AWS-server
March 2019
Marco Hassan
Alexander Steeb - alexander.steeb@gmx.de
Short description:
This repository contains one of the three projects for the Master's class Advanced Data Analysis and Numerical Methods at the University of St. Gallen.
The aim was to set up a server
, set up a MySQL database
, import some data leveraging an API
and finally to run a cron job
periodically on the server to automate some process.
This file is intended as the documentation to the following Github: AWS-Server
For the project we decided to use the following tools:
Server: AWS EC2 sever.
Data Collection: Collecting tweets matching user specified keywords continuously and in realtime using the Twitter API and a MySQL database.
Cron job: Daily back up of the database.
Introduction
Data is the most valuable resource of the 21st century. With a relatively small investment and some programming skills one can gain insights that would otherwise not be freely accessible. A lot of data - while in principle free - is often only available for a short period and mostly not in a convenient format.
A server that runs 24/7 with a program that collects such data in a user specified format and at a regular interval can mitigate these problems.
Such a setup can be useful in a variety of different scenarios. For example, it can be used to generate data for research or business purposes or simply to build fun projects.

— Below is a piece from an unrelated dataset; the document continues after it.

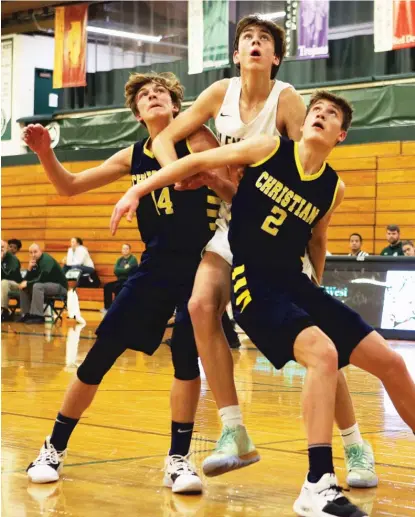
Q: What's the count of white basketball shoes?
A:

This project is intended to demonstrate how relatively easy it is to collect data otherwise not freely available in the same way
The structure of this documentation is as follows:
- Server setup
- Database setup
- Twitter API Connection, Data Collection, and Database Update
- Plotting the acquired data
1. Server setup
First, we considered multiple different offerings for a server to host our project.
The requirements were rather simple.
- At least on decent CPU core
- At least 1GB of ram/storage
- A good internet connection
- High availability
Especially the last point was important for this project since we will collect the twitter data not periodically but constantly 24/7.

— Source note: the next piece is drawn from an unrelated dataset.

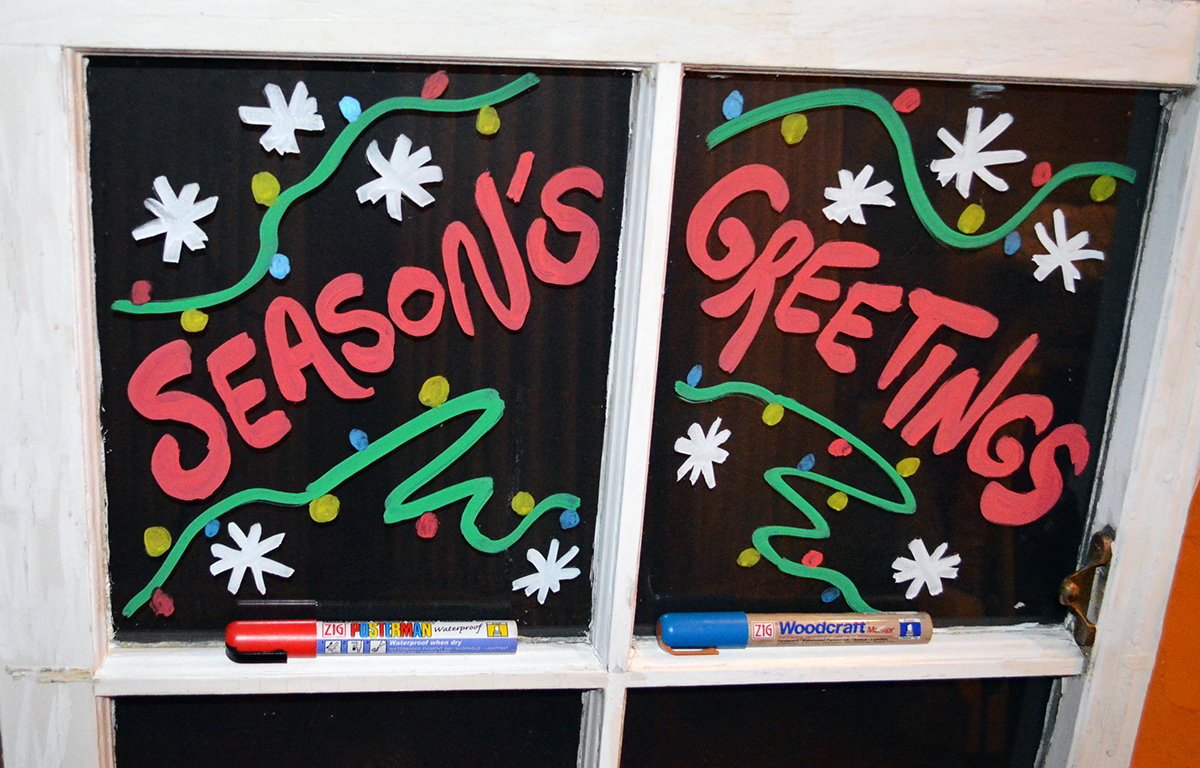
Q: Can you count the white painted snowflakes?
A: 10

Based on those requirements we chose a free tier AWS EC2 instance for the following reasons:
- We already had an account and their free tier fulfills our basic requirements and promises extremely high reliability.
- A basic understanding of the AWS ecosystem could be a valuable skill considering the importance AWS has today in all kinds of disciplines.

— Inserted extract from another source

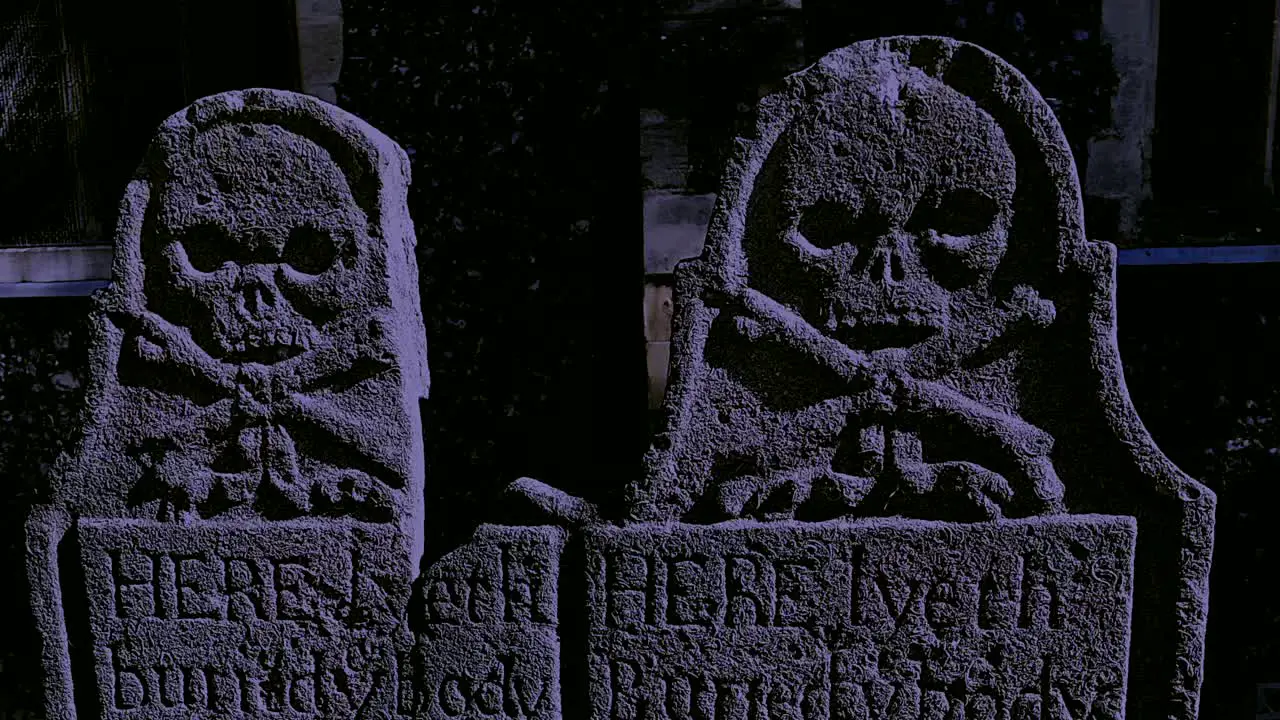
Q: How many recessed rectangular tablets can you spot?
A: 2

- AWS offers free (limited) access to many of its features including a full year of free access to a basic EC2 instance.
- AWS comes with many added features which are on the one hand intimidating and difficult to master but on the other hand can also be highly useful. For example, we used the extensive monitoring capabilities of AWS to check the CPU usage of our system and similar stats from the browser without the need to connect to the instance.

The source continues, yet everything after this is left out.